Ever wondered why someone would invest in life settlements? Let's break it down. This investment strategy stems from a historic decision in 1911, when a man in need of surgery traded his life insurance policy to his doctor. The insurance company initially contested the benefit claim, but the Supreme Court eventually ruled that life insurance contracts are personal property. This paved the way for life settlements as we know them today.
The Life Settlement Process
- An individual sells their life insurance policy:
- The seller no longer needs, wants, or can afford the policy.
- The policy is sold for more than its cash surrender value provided by the insurance company.
- Investors, such as BetterWealth, purchase these policies:
- They continue to make premium payments on the policy.
- Upon the individual's passing, the death benefit is collected.
- The death benefits are distributed among the investors in the fund.
BetterWealth's Journey with Life Settlements
For over 13 years, BetterWealth has been successfully involved in life settlement investments, purchasing approximately 1800 policies. They've created private equity funds, offering investors an asset class that is uncorrelated to the market.
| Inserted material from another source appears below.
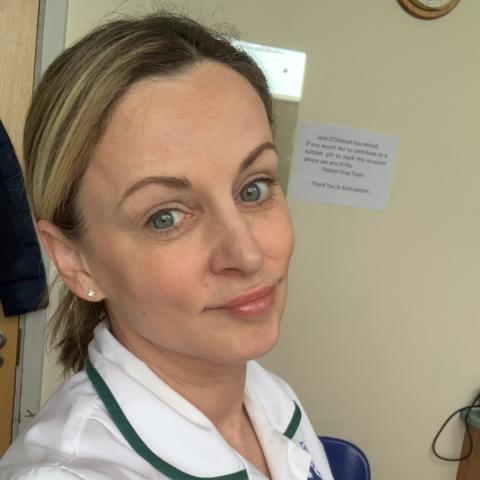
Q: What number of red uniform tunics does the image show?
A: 0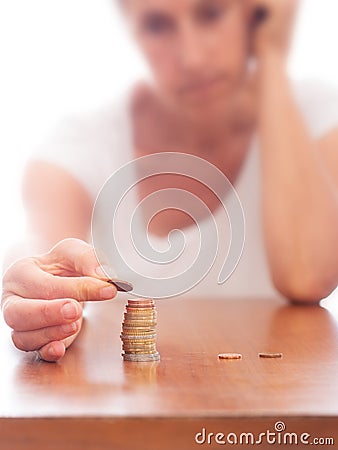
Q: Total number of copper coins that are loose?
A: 2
Key Benefits of Investing in Life Settlements
- Win-win scenario for policyholders and investors:
- Policyholders receive a higher value for their death benefit compared to cashing out.
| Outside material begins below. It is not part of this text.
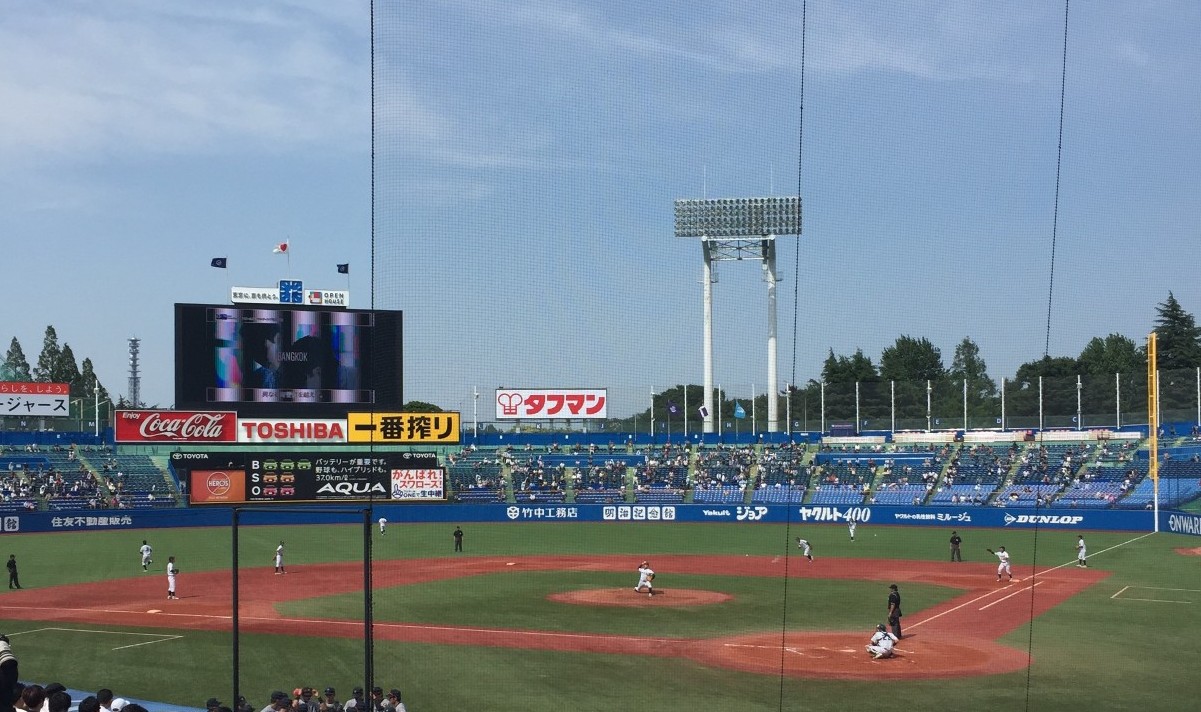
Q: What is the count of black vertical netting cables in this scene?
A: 3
- Investors gain access to a unique asset class with potentially lower tax implications.
- Asset uncorrelated to the market:
- Provides diversification in an investment portfolio.
- Structured similar to real estate or business investments:
- Investors receive a payout upon the policyholder's passing, analogous to selling a property or business.
Conclusion
Life settlements offer a unique investment opportunity by transforming traditional life insurance policies into valuable assets. BetterWealth's experience and innovative approach have transformed this field, creating beneficial outcomes for all parties involved.